Strong Defensive Growth Prospects Here

Lee is a member of The Motley Fool Blog Network -- entries represent the personal opinion of the blogger and are not formally edited.

It’s not often I start an article by discussing the evaluation of a stock before even writing about what they do, but in the case of IDEXX Laboratories (NASDAQ: IDXX) I don’t think it can be avoided. It’s a company I’ve looked at from time to time and never felt comfortable with its evaluation even if its prospects are very attractive. Sufficed to say that the market doesn’t really care what I think and has taken the stock higher over the years. It currently sits on a PE of nearly 30 and an EV/EBITDA multiple of 16.3x so is it worth just walking away at this point?

IDEXX Growth Drivers

Obviously if the answer to that question was ‘yes’ I would spare you the pain of reading any further! However, I think there are some strong long term drivers here and the stock is worth watching closely. I can’t bring myself to buy at this price and I think it might take a hiccup or two to break the back of the optimism that’s around the stock but stranger things have happened.
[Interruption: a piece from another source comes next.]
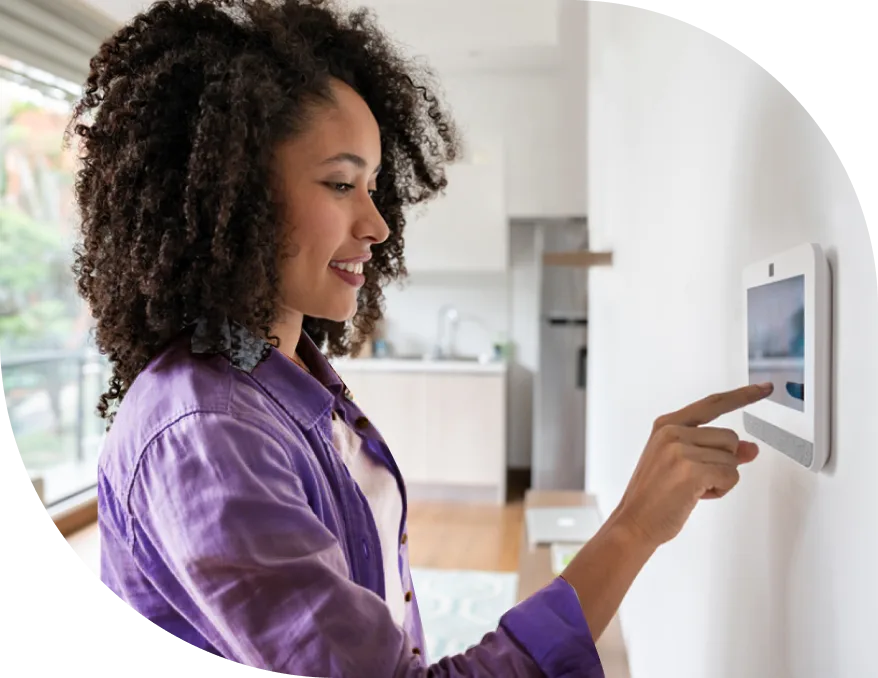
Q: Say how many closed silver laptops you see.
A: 1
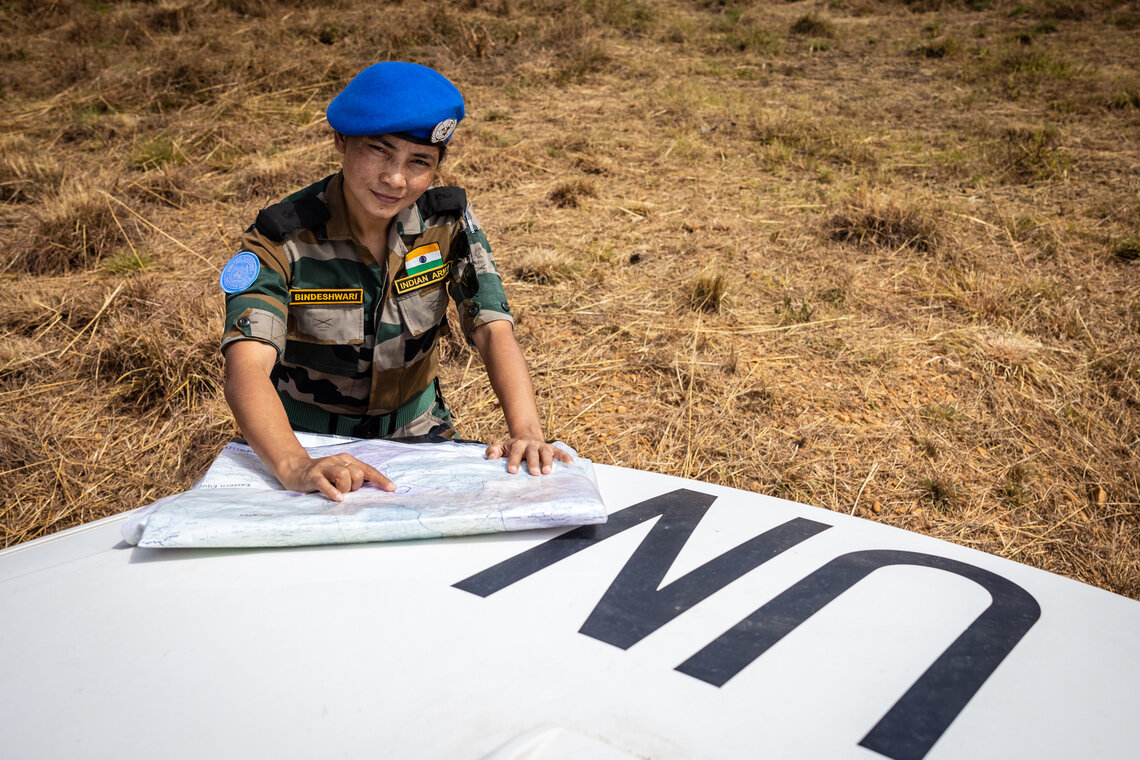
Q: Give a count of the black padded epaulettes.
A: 2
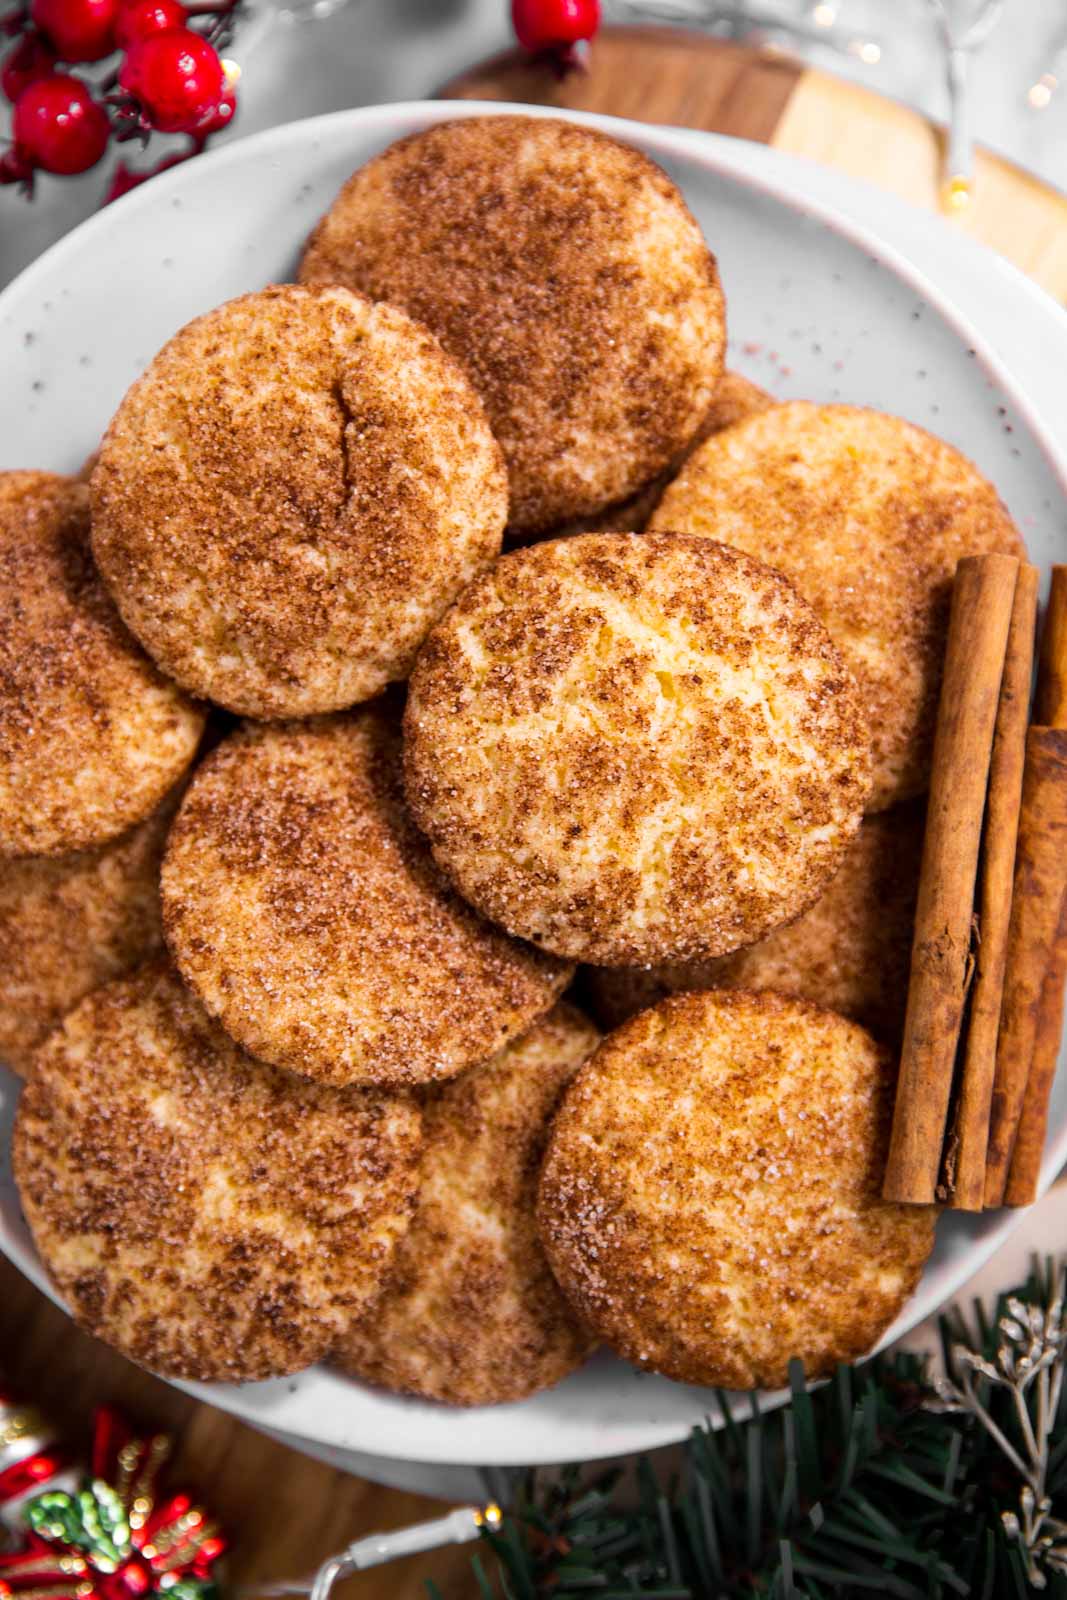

The exciting thing about the company is its Companion Animal Group and specifically its point of care diagnostics solutions. From a company execution perspective, it is the usual razor/razor blade model of a diagnostics company. In other words, expand lower margin system sales in order to establish scale and then sell higher margin reagents into the installed base. With that said, instrument revenues were lower than it had expected them to be in Q4, but the size of accounts was described as ‘upgraded.’ Moreover, customers tend to be very loyal and have driven demand for consumables forward at a mid teens pace. Similarly, IDXX expects 11-13% growth in consumables in 2013.

In addition, there is somewhat of a shift in revenue recognition occurring thanks to its move towards a rental reagent program that typically lasts five years and ensures recurring cash flow revenues for the firm. In a sense, this program is really about tailoring a solution to the needs of the customer in order to drive consumable revenues in the future.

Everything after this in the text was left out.